On Wed, Nov 13, 2019 at 2:49 PM John Hubbard <[email protected]> wrote:
>
> On 11/13/19 2:00 PM, Dan Williams wrote:
> ...
> >> Ugh, when did all this HMM specific manipulation sneak into the
> >> generic ZONE_DEVICE path? It used to be gated by pgmap type with its
> >> own put_zone_device_private_page(). For example it's certainly
> >> unnecessary and might be broken (would need to check) to call
> >> mem_cgroup_uncharge() on a DAX page. ZONE_DEVICE users are not a
> >> monolith and the HMM use case leaks pages into code paths that DAX
> >> explicitly avoids.
> >
> > It's been this way for a while and I did not react previously,
> > apologies for that.
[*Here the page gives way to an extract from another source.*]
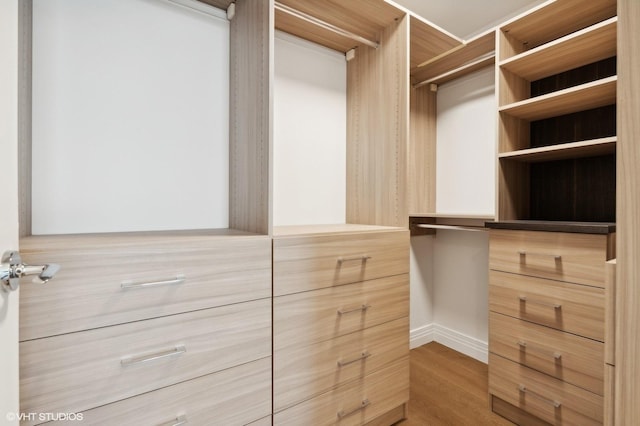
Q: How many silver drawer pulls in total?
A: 11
I think __ClearPageActive, __ClearPageWaiters, and
> > mem_cgroup_uncharge, belong behind a device-private conditional. The
> > history here is:
> >
> > Move some, but not all HMM specifics to hmm_devmem_free():
> > 2fa147bdbf67 mm, dev_pagemap: Do not clear ->mapping on final put
> >
> > Remove the clearing of mapping since no upstream consumers needed it:
> > b7a523109fb5 mm: don't clear ->mapping in hmm_devmem_free
> >
> > Add it back in once an upstream consumer arrived:
> > 7ab0ad0e74f8 mm/hmm: fix ZONE_DEVICE anon page mapping reuse
> >
> > We're now almost entirely free of ->page_free callbacks except for
> > that weird nouveau case, can that FIXME in nouveau_dmem_page_free()
> > also result in killing the ->page_free() callback altogether? In the
> > meantime I'm proposing a cleanup like this:
>
>
> OK, assuming this is acceptable (no obvious problems jump out at me,
> and we can also test it with HMM), then how would you like to proceed, as
> far as patches go: add such a patch as part of this series here, or as a
> stand-alone patch either before or after this series? Or something else?
> And did you plan on sending it out as such?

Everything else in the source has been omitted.